(Counting data with pictures)
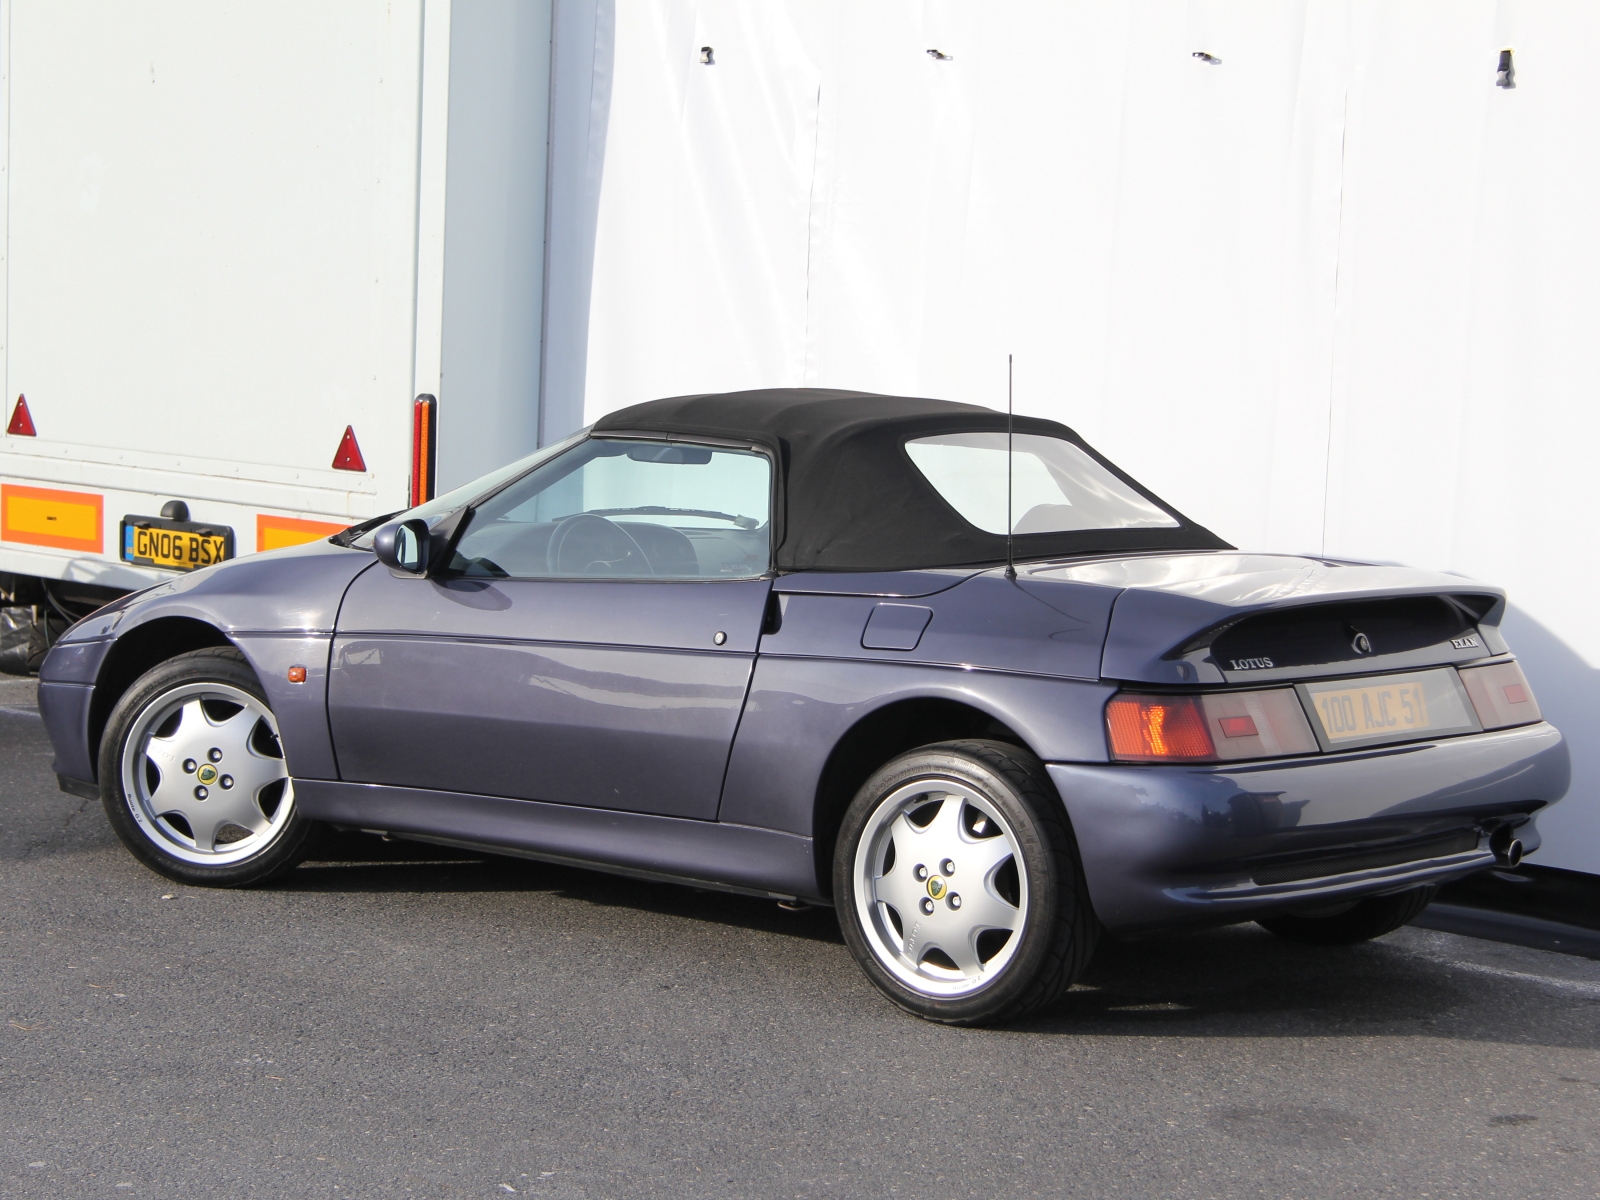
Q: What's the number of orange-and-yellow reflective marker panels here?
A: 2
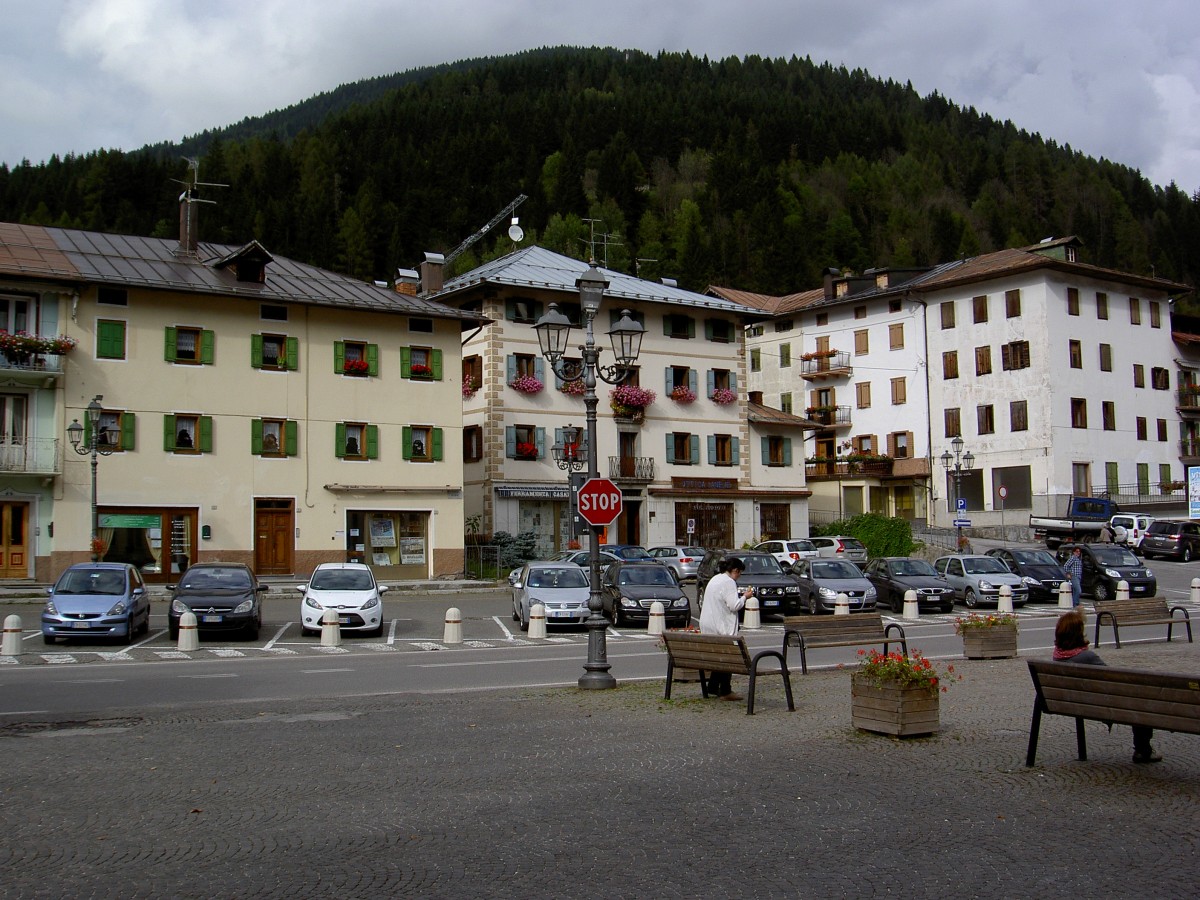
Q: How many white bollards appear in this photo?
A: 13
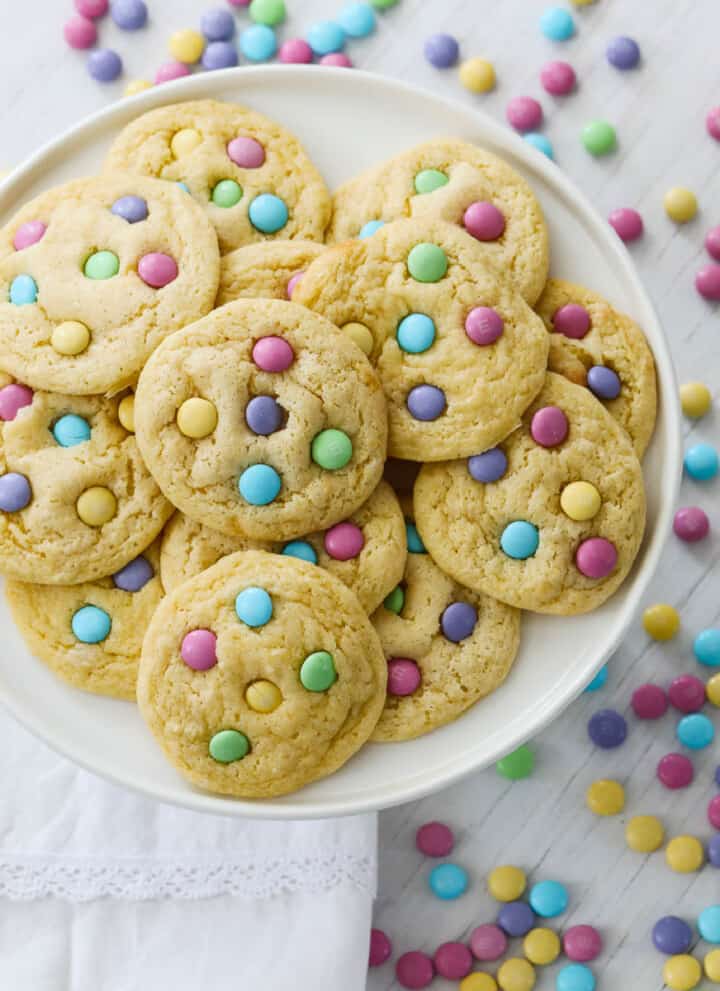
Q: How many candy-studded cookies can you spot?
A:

YOUR TASK >> Every line from the one holding "Q: How many white" through the last line of the entries above, and nothing else, is to be restated word for word. Pictures stay out.

TASK RESULT >>
Q: How many white bollards appear in this photo?
A: 13
Q: How many candy-studded cookies can you spot?
A:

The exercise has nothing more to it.